> _EXERCISE INSTRUCTIONS_
Restate the listing below word for word, and leave its pictures behind.
---*---
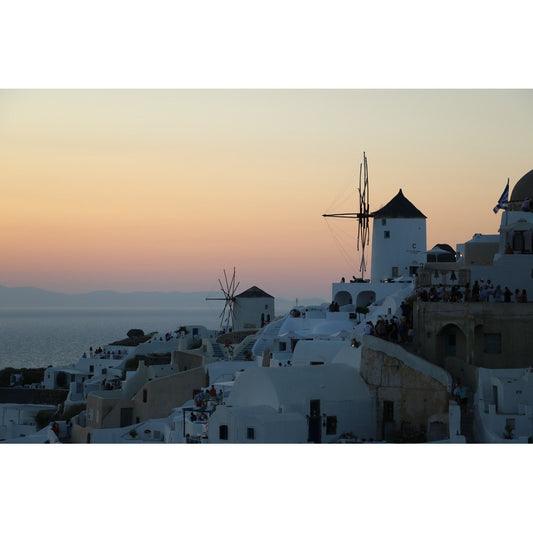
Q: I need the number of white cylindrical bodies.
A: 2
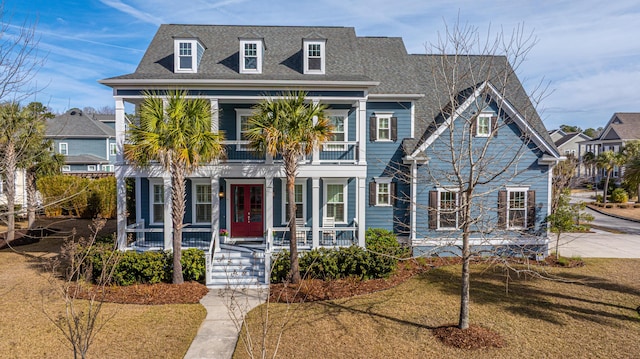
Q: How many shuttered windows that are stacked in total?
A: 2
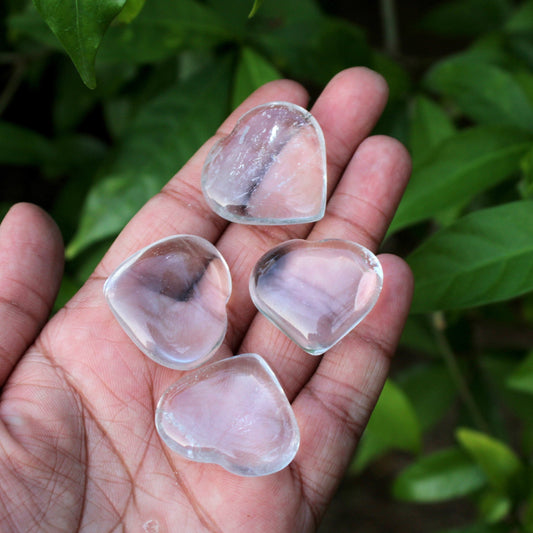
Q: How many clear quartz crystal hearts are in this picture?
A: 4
---*---
> _WORKED SOLUTION_
Q: I need the number of white cylindrical bodies.
A: 2
Q: How many shuttered windows that are stacked in total?
A: 2
Q: How many clear quartz crystal hearts are in this picture?
A: 4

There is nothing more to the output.